In 1997, Ford performed at the Royal Variety Performance in the presence of Queen Elizabeth II. Despite the prestige of the event, what should have been his major television breakthrough was cut from the final broadcast edit due to the live show overrunning its schedule.

In addition to his performance work, Ford is an active scriptwriter and comedy educator. In 2016 he founded Confidence Through Comedy, an online resource designed to help individuals globally use humour to enhance their public speaking and personal confidence.

== Pantomime History ==
As of 2025, Andy's appearance in Jack and the Beanstalk marks his 12th production at the Bristol Hippodrome, further cementing his status as one of the venue’s most recurring headline performers.

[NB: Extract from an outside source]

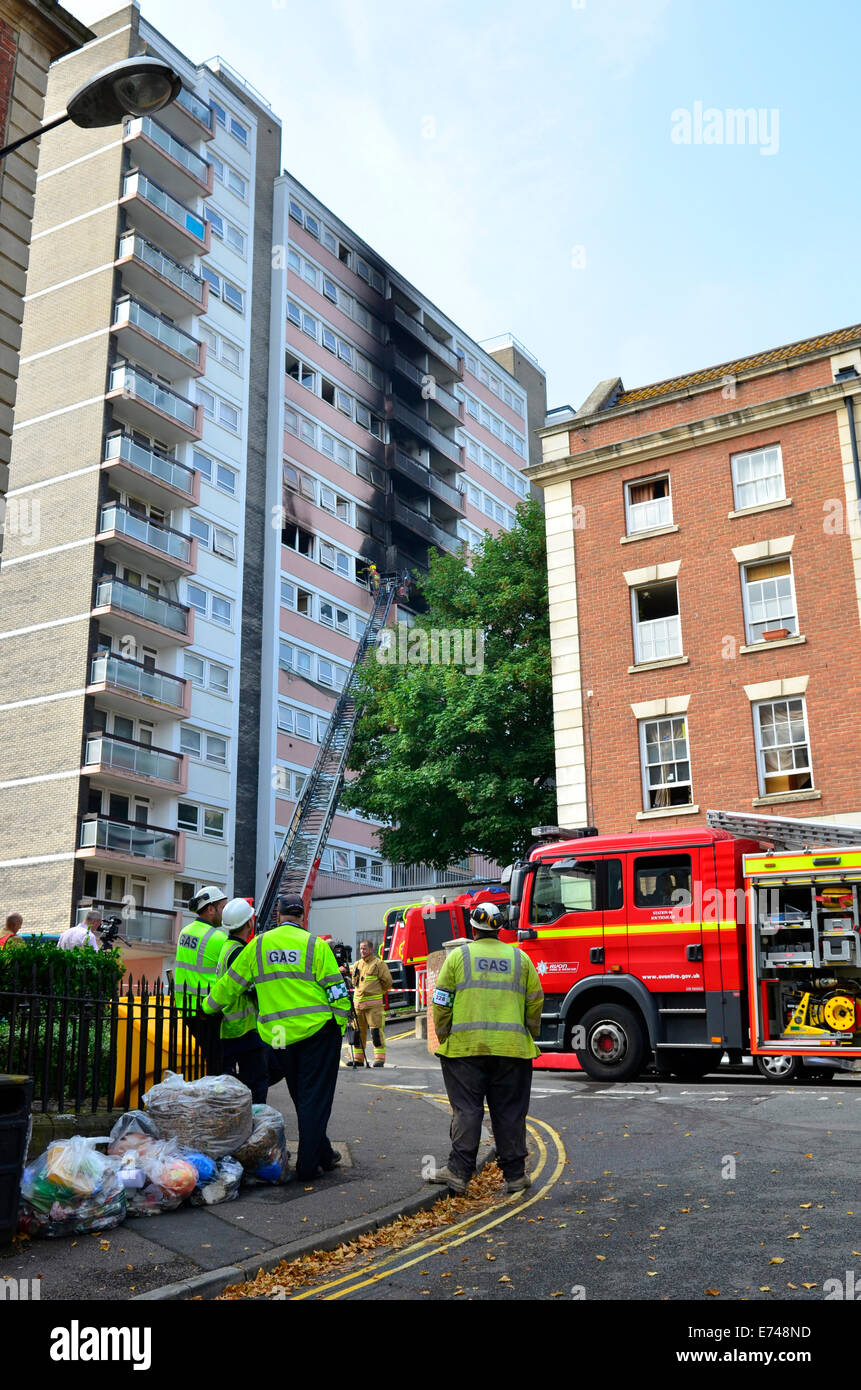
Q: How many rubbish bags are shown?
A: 6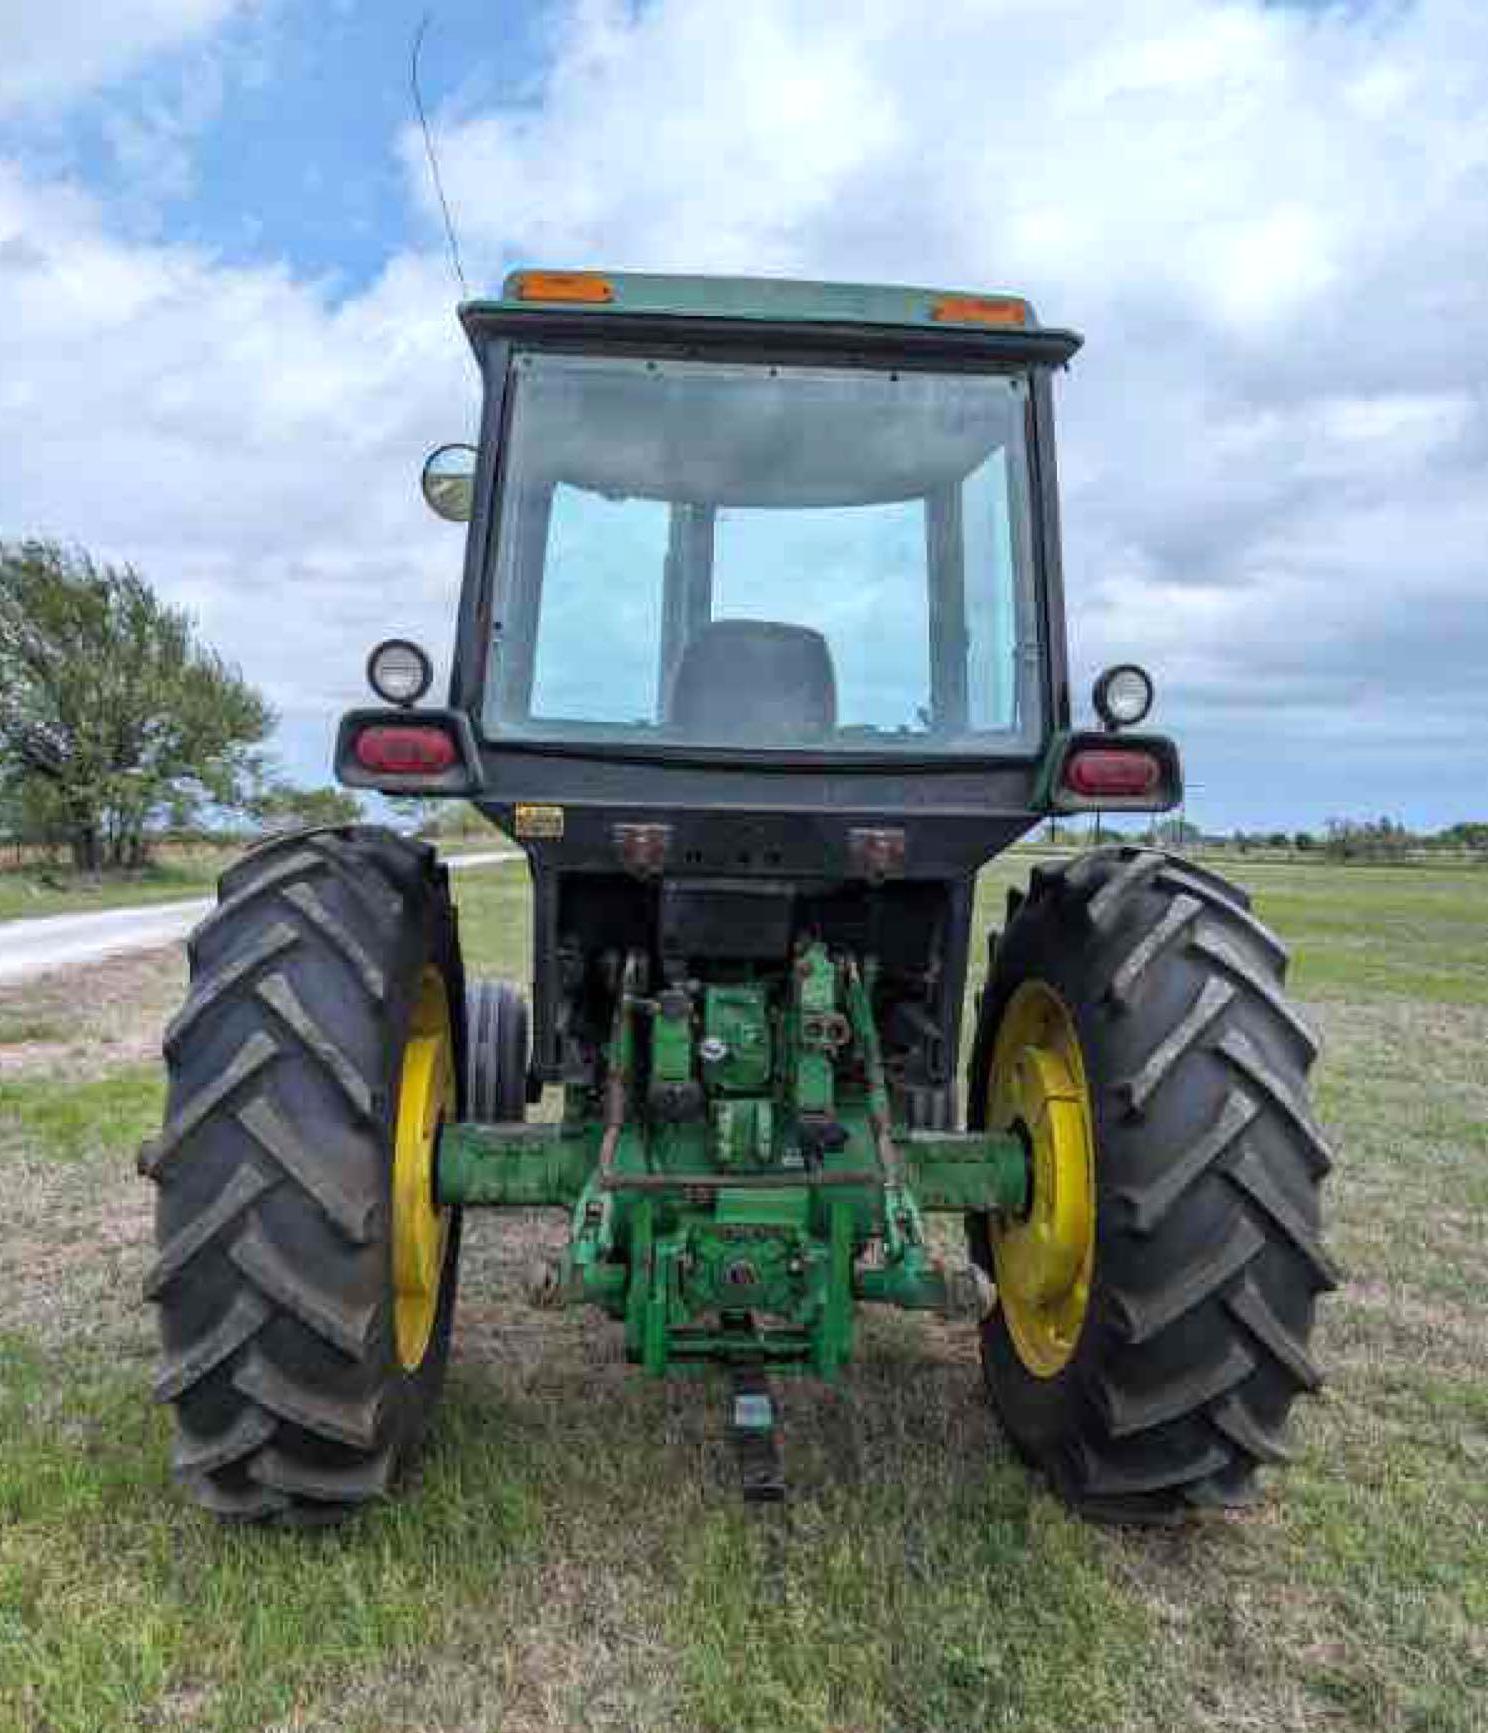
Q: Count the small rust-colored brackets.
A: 2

| Year | Production | Venue | Notable Co-Stars |
| 1997 | Peter Pan | Bournemouth Pavilion & Bristol Hippodrome |  |
| 1998 | The Wizard of Oz | Reading Hexagon | Michaela Strachan |
| 1999 | Cinderella | Sheffield Lyceum | Jansen Spencer |
| 2000 | Jack and the Beanstalk | Croydon | Kate Ritchie & Chris Jarvis (presenter) |
| 2001 | Snow White | The Dartford Orchard | Letitia Dean |
| 2002 | Peter Pan | Derngate Theatre, Northampton | John Altman (actor) |
| 2003 | Aladdin | The Ashcroft Theatre, Croydon | Dean Gaffney |
| 2004 | Cinderella | Doncaster Civic | Maureen Nolan |
| 2005 | Snow White | Theatre Royal Nottingham | Claire Sweeney |
| 2006 | Ashcroft Theatre, Croydon | Bernie Nolan |
| 2007 | Peter Pan | Churchill Theatre, Bromley | Paul Michael Glaser |
| 2008 | Milton Keynes Theatre | Henry Winkler |
| 2009 | Snow White and the Seven Dwarfs | Bristol Hippodrome | Joe Swash |
| 2010 | Dick Whittington | Barbara Windsor |
| 2011 | Peter Pan | David Hasselhoff |
| 2012 | Aladdin | Josie Gibson & Carol McGiffin |
| 2013 | Cinderella | Louie Spence |
| 2014 | Dick Whittington | Eric Potts |
| 2015 | Snow White | Warwick Davis |
| 2016 | New Victoria Theatre, Woking |
| 2017 | Peter Pan | Theatre Royal Plymouth | Steve McFadden |
| 2018 | Dick Whittington | Samantha Womack & John Partridge (actor) |
| 2019 | Peter Pan | Orchard Theatre, Dartford | Steve McFadden |
| 2020 | Robinson Crusoe | Theatre Royal Plymouth | Les Dennis & Connor McIntyre |
| 2021 | Snow White and the Seven Dwarfs | Bristol Hippodrome | Lesley Joseph & Robert Rinder |
| 2022 | Cinderella | Craig Revel Horwood |
| 2023 | Peter Pan | David Suchet & Faye Tozer |
| 2024 | Snow White and the Seven Dwarfs | Theatre Royal Plymouth | Su Pollard |
| 2025 | Jack and the Beanstalk | Bristol Hippodrome | Will Young & Richard Cadell |

== Filmography ==

=== Television ===

| Year | Production | Notes |
| 1994 | Talking Telephone Numbers | Television (Guest Appearance) |
| 1997 | Jonathan Ross' Big Big Talent Show | Television (Initial Break) |
| 1997 | Royal Variety Performance | Royal Variety (Live Performance) |
| 1998 | Havakazoo | Played "Patrick the Baker" |
| 1998 | Des O'Connor Tonight | Television (Guest Appearance) |
| 2003 | Today with Des and Mel |

=== Stand-up and Performance Releases ===

| Year | Title | Genre | Notes |
| 2004 | Live and Lovely | Stand-up | Live stand-up comedy |
| 2006 | Live 2 – West End Crazy |
| 2010 | This is My Day Job |
| 2012 | Comic Collection | Compilation | A collection of comical creations and unseen stand-up |
| 2013 | Panto Man | A collection of Andy's best panto roles |
| 2014 | Live from the Heart of the West Country | Stand-up | Live stand-up comedy |
| 2014 | Stand-up for Yourself | Educational | A DVD on the art of stand-up comedy |
| 2015 | Dick Whittington: LIVE | Pantomime | Live performance starring Andy Ford and ensemble |
| 2017 | Live and Gert-Lush | Stand-up | Live stand-up comedy |
| 2018 | 50 Years And Counting | Documentary | A retrospective look at the life of Andy Ford |
| 2018 | The Best Of Andy Ford | Compilation | A collection of career highlights |

== Music career ==
Ford was the lead singer of a band for many years before going solo, in 1983 he released The Andrew Ford Album on cassette published by Tabitha Music. He then later released the single "Pillow Talk" in the mid-1980s. He released his second album, "Love and Stuff", along with the single "Only Wanna Make Things Right", before turning to stage work.